## Problem to work on
Show every line of the data where the word "Total" can be found.

## Data extract
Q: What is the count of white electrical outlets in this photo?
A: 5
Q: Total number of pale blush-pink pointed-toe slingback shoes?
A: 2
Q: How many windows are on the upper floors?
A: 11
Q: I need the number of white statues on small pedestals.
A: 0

--

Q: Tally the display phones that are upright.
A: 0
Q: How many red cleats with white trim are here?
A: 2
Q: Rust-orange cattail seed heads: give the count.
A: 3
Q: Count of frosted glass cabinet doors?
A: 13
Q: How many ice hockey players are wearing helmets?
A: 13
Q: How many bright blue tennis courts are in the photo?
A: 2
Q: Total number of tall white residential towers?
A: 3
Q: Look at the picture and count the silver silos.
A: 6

## Answer area
Q: Total number of pale blush-pink pointed-toe slingback shoes?
Q: Total number of tall white residential towers?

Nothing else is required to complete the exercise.